Collected data:
◇ ◇ ◇ ◇ ◇ ◇ ◇
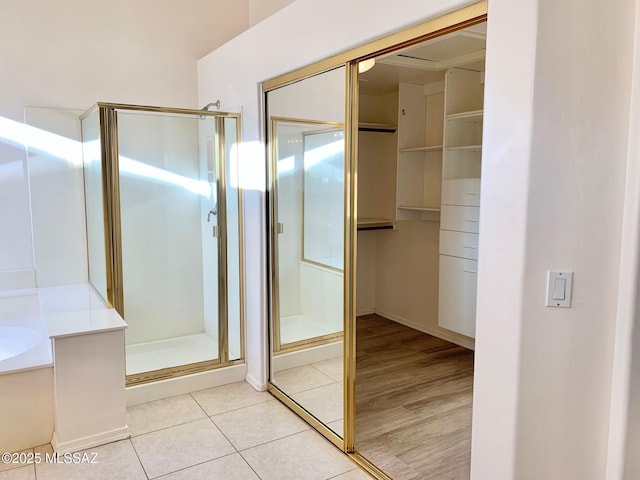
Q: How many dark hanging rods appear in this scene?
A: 2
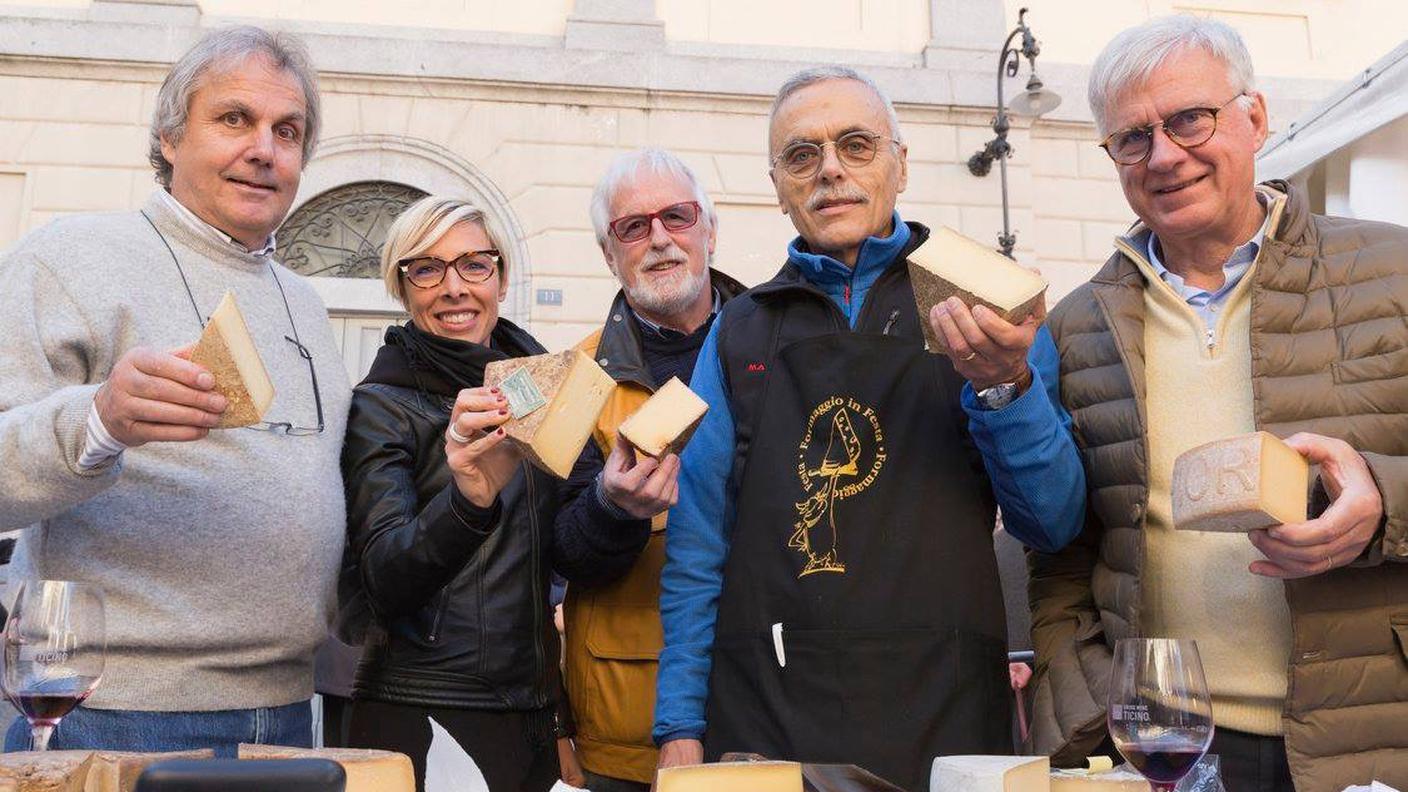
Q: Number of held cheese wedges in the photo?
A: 5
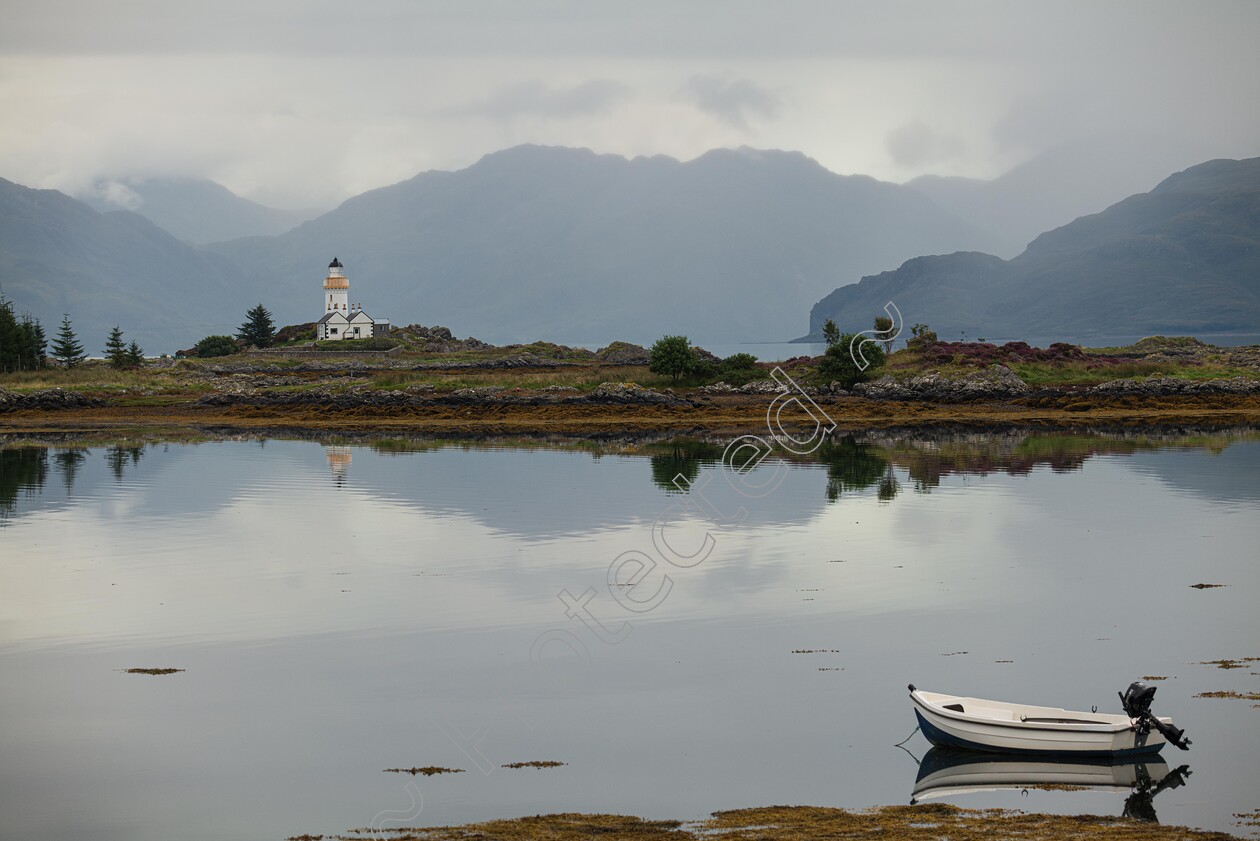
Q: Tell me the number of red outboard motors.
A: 0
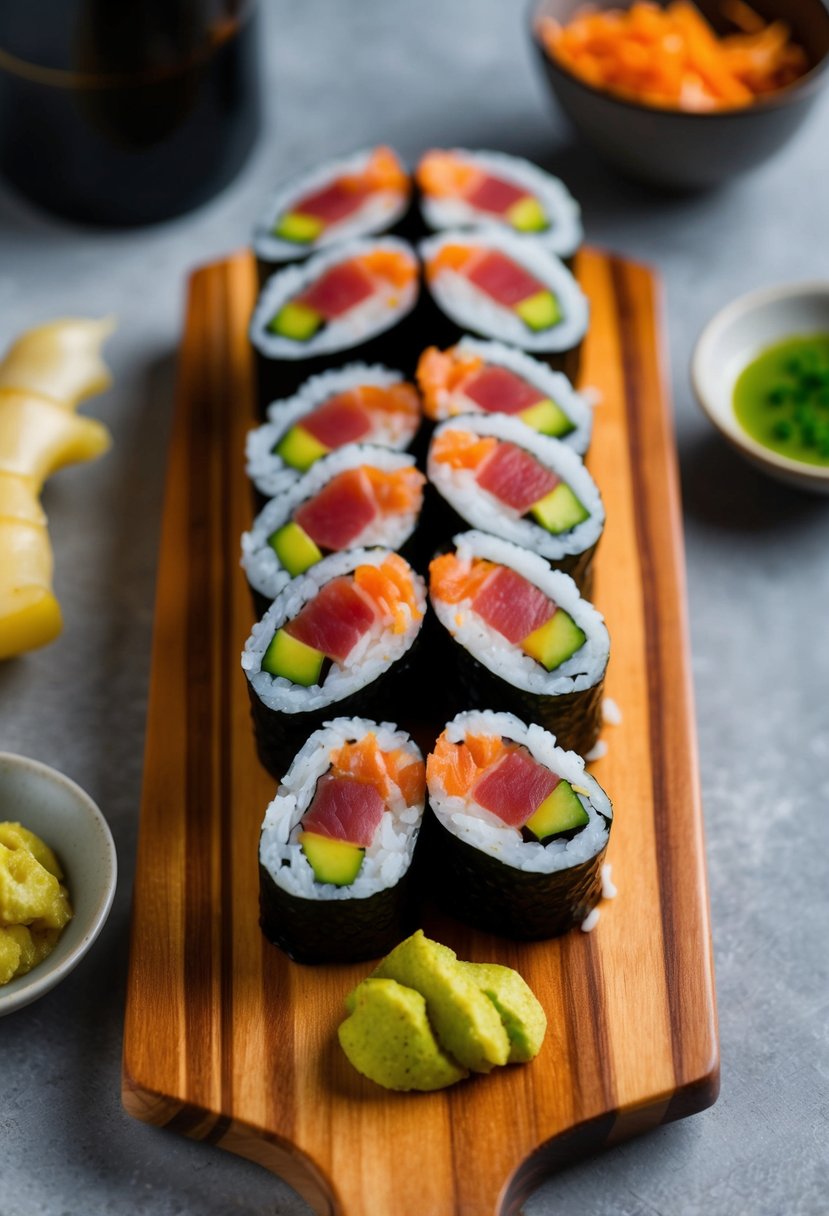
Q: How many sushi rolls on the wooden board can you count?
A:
◇ ◇ ◇ ◇ ◇ ◇ ◇
-- Assignment --
Please set down the data above exactly as given, leaving every picture out.

-- Completed exercise --
Q: How many dark hanging rods appear in this scene?
A: 2
Q: Number of held cheese wedges in the photo?
A: 5
Q: Tell me the number of red outboard motors.
A: 0
Q: How many sushi rolls on the wooden board can you count?
A:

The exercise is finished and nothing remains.